▶ **Problem to work on**
Which lines of the entries contain the string "many"? Please find them and copy them.

▶ **Data provided**

######

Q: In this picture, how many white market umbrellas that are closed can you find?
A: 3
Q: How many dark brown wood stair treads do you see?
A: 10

######

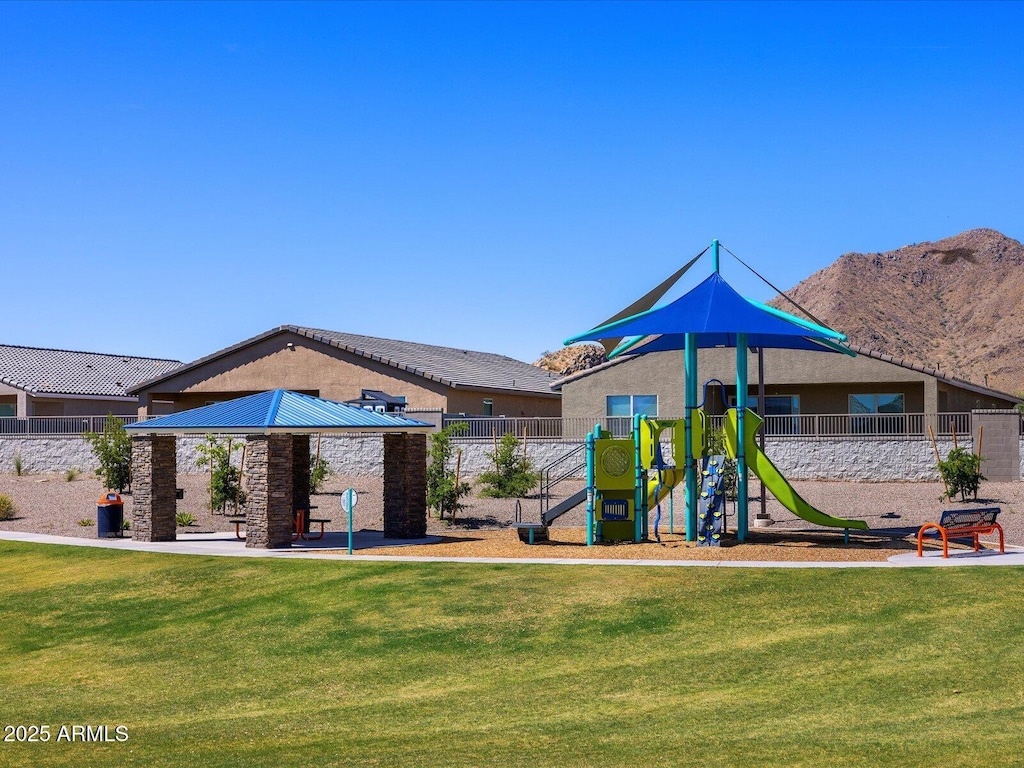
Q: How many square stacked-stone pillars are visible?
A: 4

######

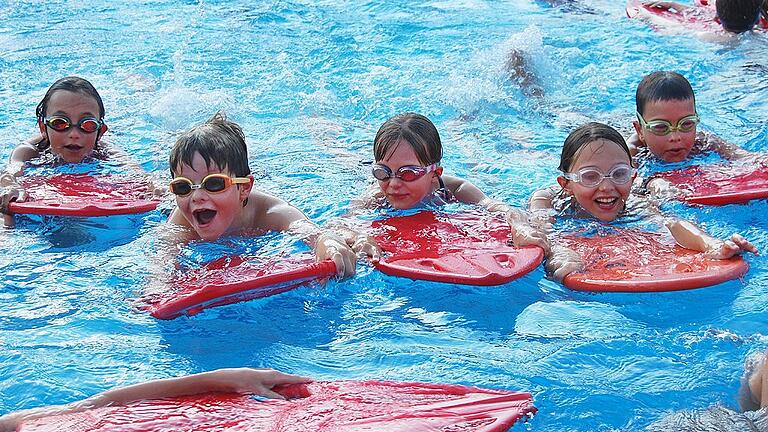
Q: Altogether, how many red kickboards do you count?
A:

######

▶ **Answer**
Q: In this picture, how many white market umbrellas that are closed can you find?
Q: How many dark brown wood stair treads do you see?
Q: How many square stacked-stone pillars are visible?
Q: Altogether, how many red kickboards do you count?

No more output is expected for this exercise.